Sunday, July 3, 2016

Bangladesh: 20 Hostages Tortured And Hacked To Death

One terrorist suspect from horrible Dhaka attacks.
DHAKA: Militants killed 20 hostages, mostly foreigners, many of them hacked to death, after taking them hostage in a Bangladesh cafe overnight, an army spokesman said on Saturday.

“We've recovered 20 bodies. Most of them had been brutally hacked to death with sharp weapons,” Brigadier General Nayeem Ashfaq Chowdhury told reporters in Dhaka. The military said 20 hostages were killed during the 10-hour standoff, and a survivor's father said the attackers spared people who could recite verses from the Quran. Six gunmen were killed during the police operation and one was captured, Prime Minister Sheikh Hasina said in a TV broadcast.

Italy's foreign minister says the bodies of nine Italians have been identified in the Dhaka restaurant attack by extremists and one Italian citizen is unaccounted for. Foreign Minister Paolo Gentiloni says Saturday that the person isn't among the bodies identified in a military morgue in Dhaka and isn't among the 20 victims.

Seven Japanese citizens have also been confirmed dead in the attack, Japanese Chief Cabinet Secretary Yoshihide Suga said. There are reports that two Bangladeshi citizens along with two local security officials were also killed in the attack.

Gunmen attacked the upscale cafe, popular with expatriates, in the diplomatic area of Dhaka at around 9pm on Friday and had been holding about 20 hostages, including foreigners, before police poured into the building to try to free those stuck inside. At least two police were killed, authorities said.

“The operation is over. The situation is completely under control,” army spokesman Colonel Rashidul Hasan told AFP. Mizanur Rahman Bhuiyan, a deputy director at the RAB force told Reuters one foreigner, probably Japanese, was among those who escaped after more than 100 commandos launched an operation to secure the upmarket cafe.

The militant Islamic State (IS), which has claimed the attacks, posted photos of what it said were dead foreigners killed in the assault on the cafe. Gowher Rizvi, an adviser to Bangladesh Prime Minister Sheikh Hasina, told Reuters that security forces had tried to negotiate a way out of the crisis.

American Students Raped And Slaughtered in Bangladesh  

At least three American students have been identified among 20 people killed during an ISIS attack on a cafe in Bangladesh yesterday.
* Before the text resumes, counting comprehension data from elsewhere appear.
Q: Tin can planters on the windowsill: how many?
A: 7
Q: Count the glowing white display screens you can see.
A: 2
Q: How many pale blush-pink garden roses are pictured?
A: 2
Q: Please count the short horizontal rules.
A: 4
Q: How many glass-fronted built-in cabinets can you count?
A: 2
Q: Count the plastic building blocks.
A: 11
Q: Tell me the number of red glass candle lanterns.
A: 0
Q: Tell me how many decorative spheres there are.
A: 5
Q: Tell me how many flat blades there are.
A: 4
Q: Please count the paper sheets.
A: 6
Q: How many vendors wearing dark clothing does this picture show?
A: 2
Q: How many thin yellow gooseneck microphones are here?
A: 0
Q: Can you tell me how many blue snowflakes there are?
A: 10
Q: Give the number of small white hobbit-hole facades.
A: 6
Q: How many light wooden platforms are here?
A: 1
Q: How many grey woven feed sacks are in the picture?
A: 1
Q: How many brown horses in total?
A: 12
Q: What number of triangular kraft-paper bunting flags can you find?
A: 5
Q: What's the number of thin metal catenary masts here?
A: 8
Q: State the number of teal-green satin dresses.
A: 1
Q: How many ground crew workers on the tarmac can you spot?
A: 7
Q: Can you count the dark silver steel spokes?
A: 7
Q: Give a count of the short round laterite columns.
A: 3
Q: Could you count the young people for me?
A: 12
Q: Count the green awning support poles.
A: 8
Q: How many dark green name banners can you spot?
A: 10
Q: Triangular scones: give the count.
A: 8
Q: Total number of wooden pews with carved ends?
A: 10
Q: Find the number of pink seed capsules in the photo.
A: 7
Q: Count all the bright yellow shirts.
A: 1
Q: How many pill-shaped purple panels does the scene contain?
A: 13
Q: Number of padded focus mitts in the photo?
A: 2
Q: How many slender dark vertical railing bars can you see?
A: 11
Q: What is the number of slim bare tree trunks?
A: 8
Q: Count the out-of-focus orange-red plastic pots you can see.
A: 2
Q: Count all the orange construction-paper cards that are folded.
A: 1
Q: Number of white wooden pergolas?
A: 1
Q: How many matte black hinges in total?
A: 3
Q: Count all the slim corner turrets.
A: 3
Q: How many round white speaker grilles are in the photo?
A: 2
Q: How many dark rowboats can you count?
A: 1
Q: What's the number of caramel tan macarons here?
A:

Abinta Kabir, a student at Emory University who was from Miami, Florida, died when terrorists attacked the largely foreign crowd inside the Holey Artisan Bakery in Dhaka last night.

Fellow Emory student Faraaz Hossain, who attended the college’s business school, was also identified as being among the dead by a spokesman today. Tarushi Jain, 19, who studied at University of California Berkeley campus, was also killed. Kabir, a sophomore at Emory’s Oxford campus, was an American citizen, while Hossain was born in Bangladesh and Jain was of Indian origin.

A spokesman said: ‘Emory University has learned that two Emory students, Abinta Kabir and Faraaz Hossain, were among those taken hostage and murdered by terrorists yesterday in the attack in Dhaka, Bangladesh. ‘Abinta, who was from Miami, was a rising sophomore at Emory’s Oxford College.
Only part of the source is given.